こうした新しいリーダーシップ論を社会に提案していくために、 大学のオープンカレッジの1つの運営に、 リーダーシップ養成の場として生協も参加する構想を整理した。 実験的な取り組みが出来たらいいと考えている。 また、 評価システムづくりと同時に、 その評価システムの評価者 (アセッサー) の育成も必要である。
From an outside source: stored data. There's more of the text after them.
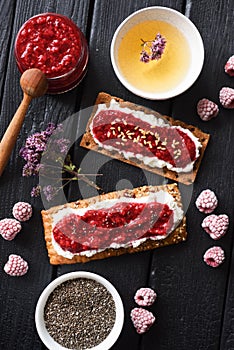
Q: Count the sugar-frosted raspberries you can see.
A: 11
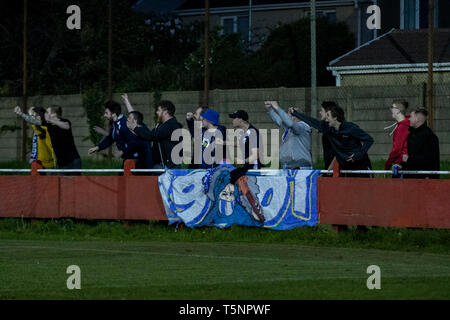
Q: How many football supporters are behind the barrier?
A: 13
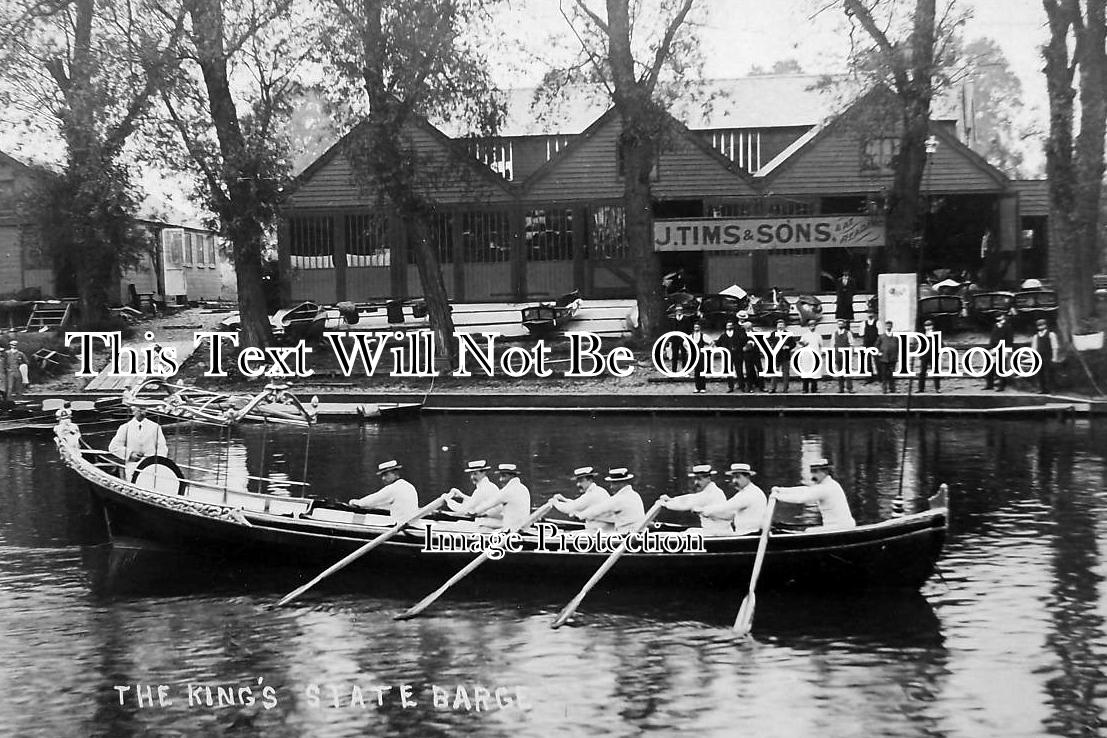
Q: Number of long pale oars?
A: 4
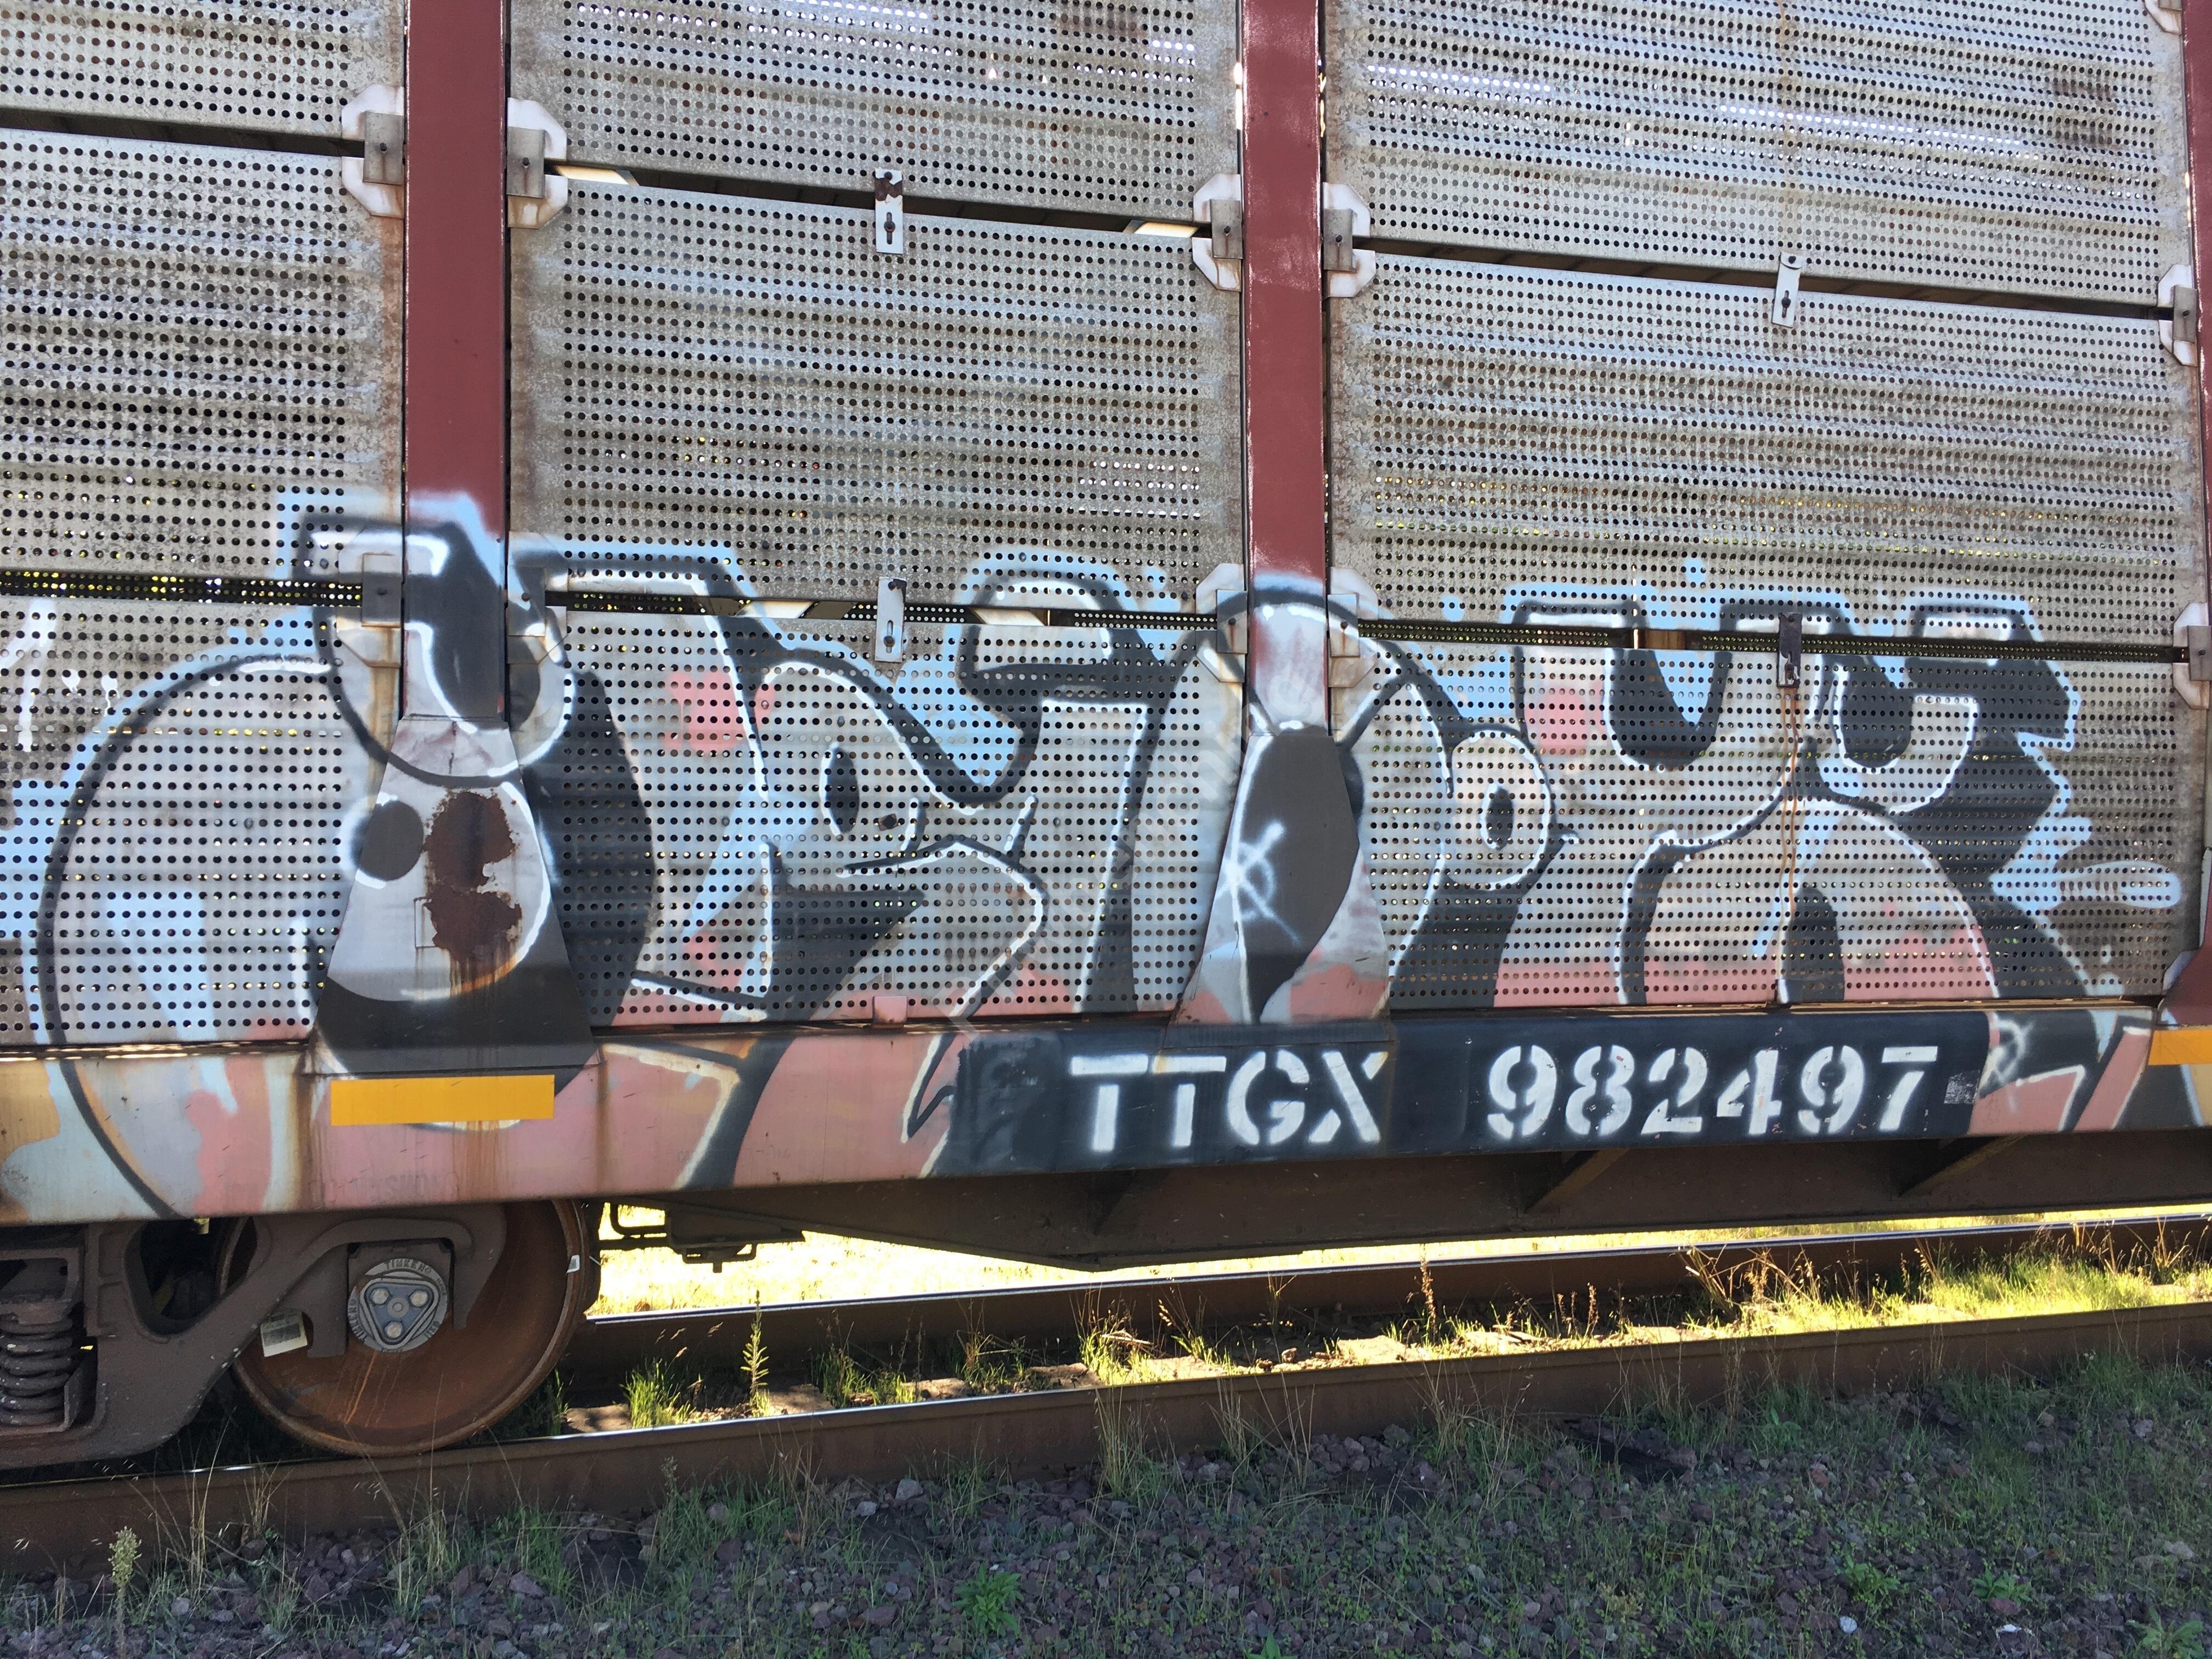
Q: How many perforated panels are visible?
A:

いままでを 「だめだ」 「なかったことにする」 のではなく、 なおかつ既成概念を壊して次にチャレンジしたい。

(文責:田中 薫)


『4回を経た女性トップセミナーの振り返りと課題』

本セミナー呼びかけ人 仲宗根迪子氏 (ならコープ副理事長)

90年代後半、 全国で女性の役付き理事 (理事長・副理事長・常任理事など) が意識的に輩出されるようになった。 これは日本生協連から男女共同参画に関して主に機関運営の場や連合会組織、 組合員活動の場、 職員組織での推進が提起され、 こうした流れの中で会員生協での論議が始まった事による。

生協の役付き理事は男女に限らず、 常勤であったり、 非常勤でも学識者や組合員活動経験の女性とさまざまで、 定款や役員規定で機能が謳われているが、 実際その職務や活動範囲は単協の歴史や組織風土に影響を受ける。 初めて役付きになった組合員代表の女性にとって、 自身の力量や活動の在り方に悩むことも多く、 何より先例やネットワークが少なく孤独である事が多い。 そうした問題意識から女性役付き理事の研修・交流を目的に、 京都生協前理事長末川千穂子さんの働きかけで 『くらしと協同の研究所』 で女性トップセミナーが開催される運びとなった。

この女性トップセミナーの特徴はまず女性トップの参加者が20名ほどで、 1テーマごとに論議の時間を多く取っていることである。 一方的に教えてもらうという立場ではなく (勿論教わることは多いが)、 議論に参加することでさまざまな事を認識し、 また深め、 考える力を付けることを狙って、 こういう参加規模で進めている。 また複数の研究者や生協 OB、 トップリーダーが問題提起をしたりコメンテーターとしても参加することで、 生協運動実践者だけの議論ではなく、 広い視野に立て多方面から論議することができる。 自生協のポジションや組織風土を客観的に見る力も養われる。 そういった意味では単協毎の理事研修と違った意味合いがある。

今まで4回開催されたが、 講師陣には生協トップや OB、 研究者 (理念・店舗事業・会計)、 弁護士、 企業の女性役員、 NGO など実に多彩な顔ぶれであった。 毎回目一杯のプログラムが組み立てられている。 今回は名古屋開催ということもあり、 役付きでない組合員理事の参加も多く好評であったことから、 今後はトップに限るのか、 また女性に限るのかも課題になっている。

現在の生協は経済構造改革と競合で経営に厳しさが増している中、 事業基盤を盤石のものにすることが急務になっている。 日本生協連や地連の議論もそのことに集中しているのはやむを得ないが、 変化の時代だからこそ、 理念や機関運営、 地域社会とのかかわりや社会的なポジションの問題など多様なテーマをさまざまな立場の人たちと議論を深めることも忘れてはならない。 そういった意味でこのセミナーは貴重なものになっている。